Paul Desmond: Things Ain't What They Used to Be
Things Ain't What They Used to Be
Paul Desmond (alto sax)
Live (Verve 314 543 501)
Composed by Mercer Ellington & Ted Persons.
Recorded: Basin Street, Toronto, October 25-November 1, 1975
Rating: 93/100 (learn more)
Desmond's live recordings at Toronto's Basin Street club, made less than two years before his death, rank among my favorite post-Brubeck performances by the altoist. He stretches out lazily over the songs -- the tracks from Basin Street all range from 7 to 12 minutes -- and plays with great relaxation and melodic inventiveness. Professor Desmond offers a textbook in thematic improvisation, playing without reliance on memorized licks or patterns, no scales or technical grandstanding.
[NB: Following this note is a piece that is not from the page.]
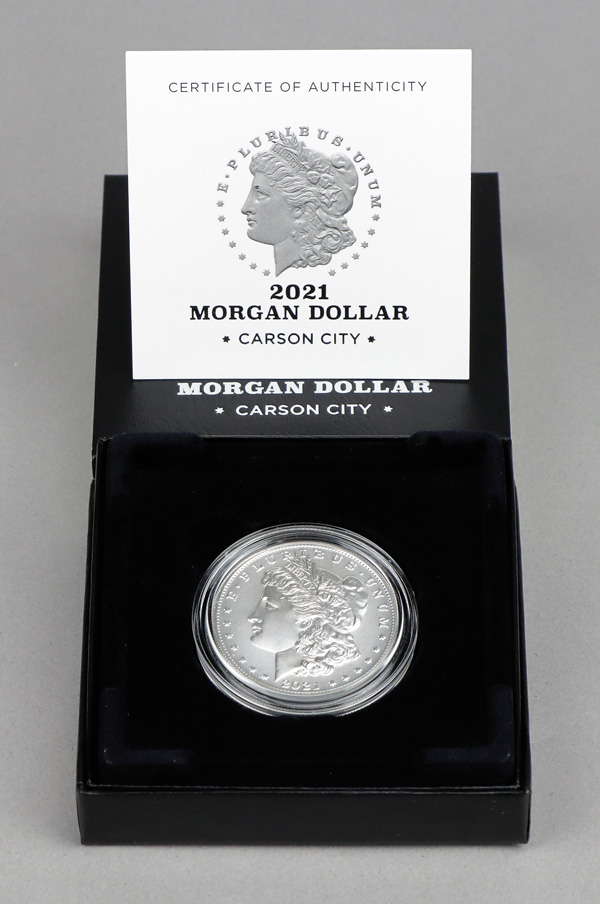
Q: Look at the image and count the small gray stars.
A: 13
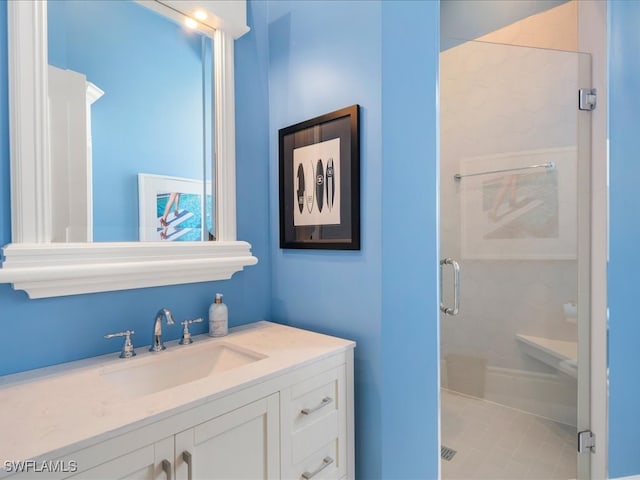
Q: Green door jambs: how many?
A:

But you will be having so much fun you won't even realize that jazz school is in session. Desmond is the anti-Coltrane here, creating solos that are so lovingly constructed, phrase by phrase, that they literally serve as new melodies to old changes. On "Things Ain't What They Used to Be," as on many of the Toronto tracks, Desmond takes two solos, one immediately after the opening melody and a second following the bass improvisation, and it's hard to say which wins top honors. Both are taut and clever, without wasted energy. In between, listeners are treated to a lengthy excursion by the underappreciated Ed Bickert, a tasteful soloist who never disappoints. Ah, I wish we still had this band around to enjoy, but things truly ain't what they used to be.